Gaza City, April 25 – Leaders of Hamas and other Palestinian officials decried Israel’s construction of a subterranean wall to block infiltration from the Gaza Strip, accusing the Jewish State of continuing its policy of expelling Palestinians, this time the Palestinians who reside underground where the barrier is under construction.
Excavation and and construction began in earnest last month on the barrier, which the IDF claims is a necessary measure to counter the threat of terrorists using tunnels to enter Israel and commit violent acts. A Hamas spokesman and several other high-ranking Palestinian figures lambasted Israel for conducting the work, which by necessity would displace untold numbers of Palestinians who until now resided peacefully in the underground areas slated for the barrier.
“This is yet another war crime in the growing litany of Zionist atrocities,” charged Mahmoud al-Zahar of Hamas. “Countless Palestinians have been rendered refugees at the hands of the ape-pig Jew invaders – that is, if the monsters implementing this policy even gave our innocent brethren time to move. The Palestinian people will not sit idly as this ethnic cleansing continues.” Al-Zahar declined to specify the form of resistance his organization will pursue, but tens of thousands of Palestinian rockets at Israeli communities have characterized protests in Gaza for the last two decades.
“The international community must condemn this war crime and act to stop it,” echoed Fatah official Saeb Erekat. “Thousands of my family members live underground in that area, and their cruel displacement by Israel once again demonstrates Netanyahu is not serious about peaceful resolution of the conflict. We call on the Security Council to impose sanctions on Israel at once.”

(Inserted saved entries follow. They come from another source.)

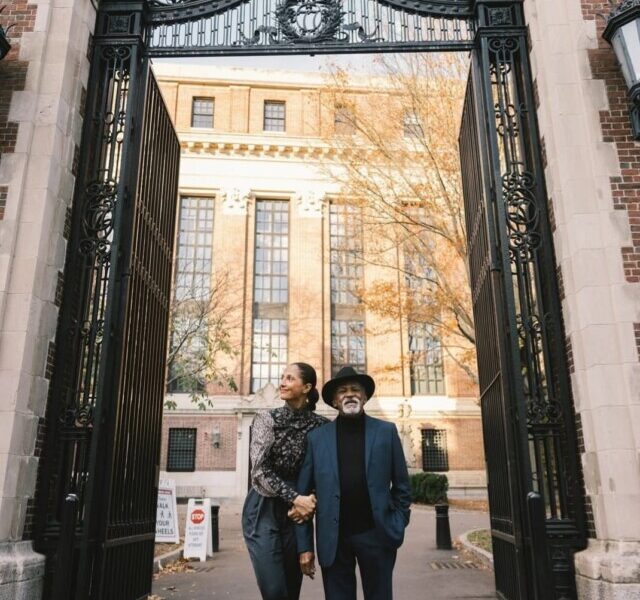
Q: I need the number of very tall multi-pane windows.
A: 4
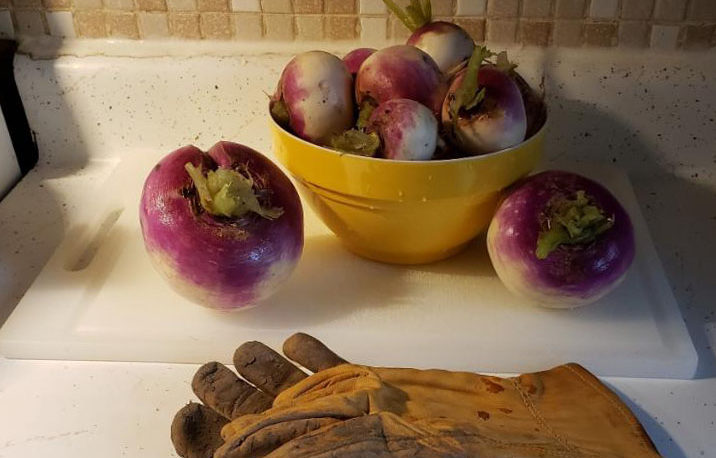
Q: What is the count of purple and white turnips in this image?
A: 8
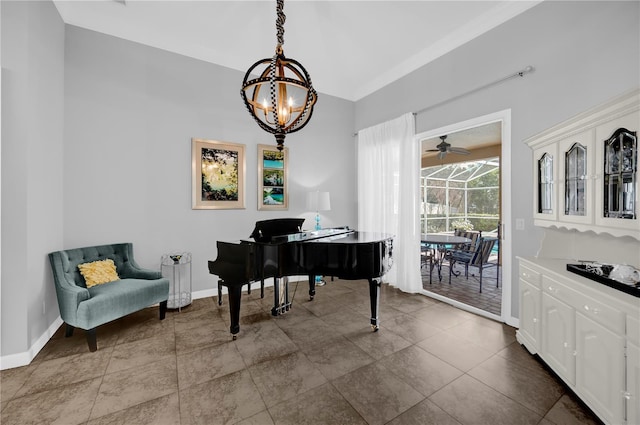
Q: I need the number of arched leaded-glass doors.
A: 3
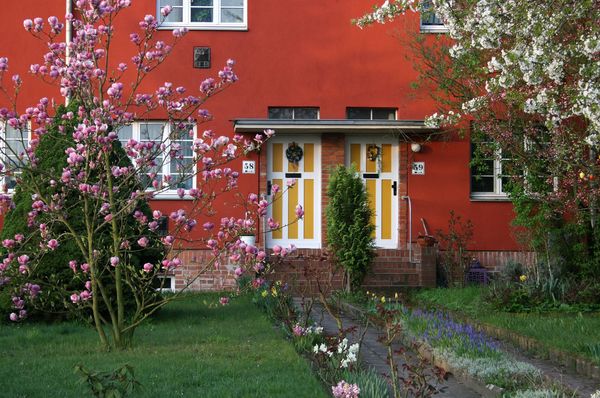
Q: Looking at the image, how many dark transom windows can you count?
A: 2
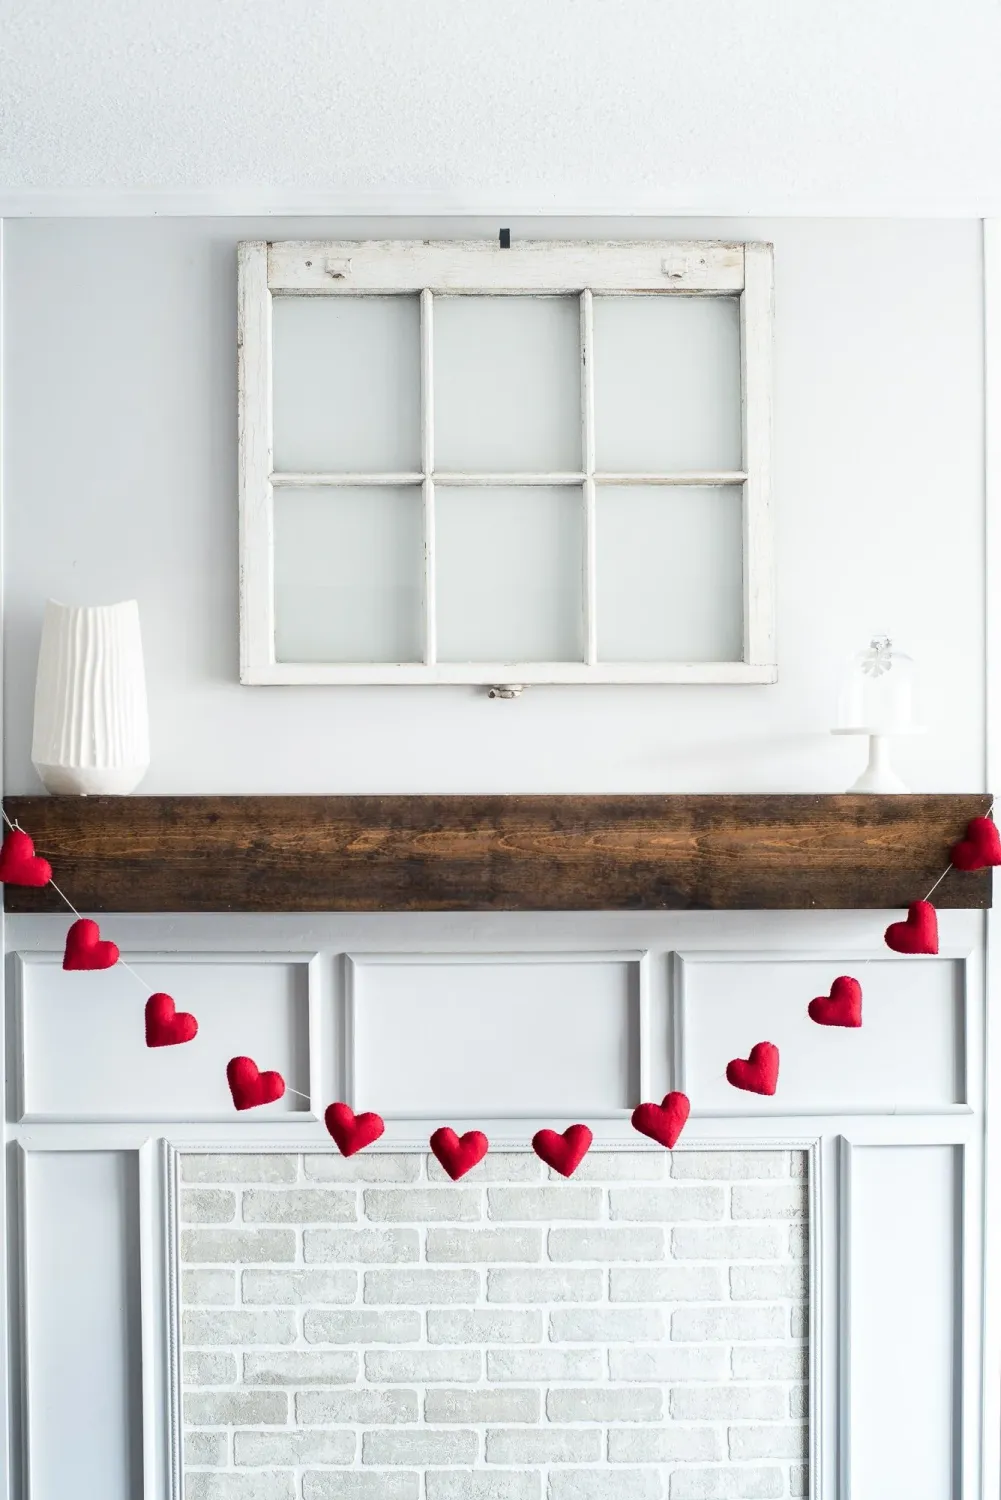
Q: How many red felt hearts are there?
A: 12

Human Rights Watch issued a condemnation. “This barbarity cannot continue,” tweeted the organization’s director, Ken Roth. “The world must act to prevent this suffering, and those who caused it must be held accountable.”
An IDF representative claimed no knowledge of underground-dwelling Palestinians in the area, but Roth dismissed that statement as evasion. “We’re all too familiar with the Israeli tactic of downplaying or minimizing the numbers of Arabs who lived in Palestine before Zionism,” he contended. “They point to such things as Ottoman and British census reports, traveler journals, and myriad other piece of ‘evidence’ in an attempt to deny the Palestinian narrative of victimhood and displacement, as if such notions as ‘population’ and ‘numbers’ have any bearing on reality. The Israeli refusal to accept the idyllic Palestinian past is itself a crime.”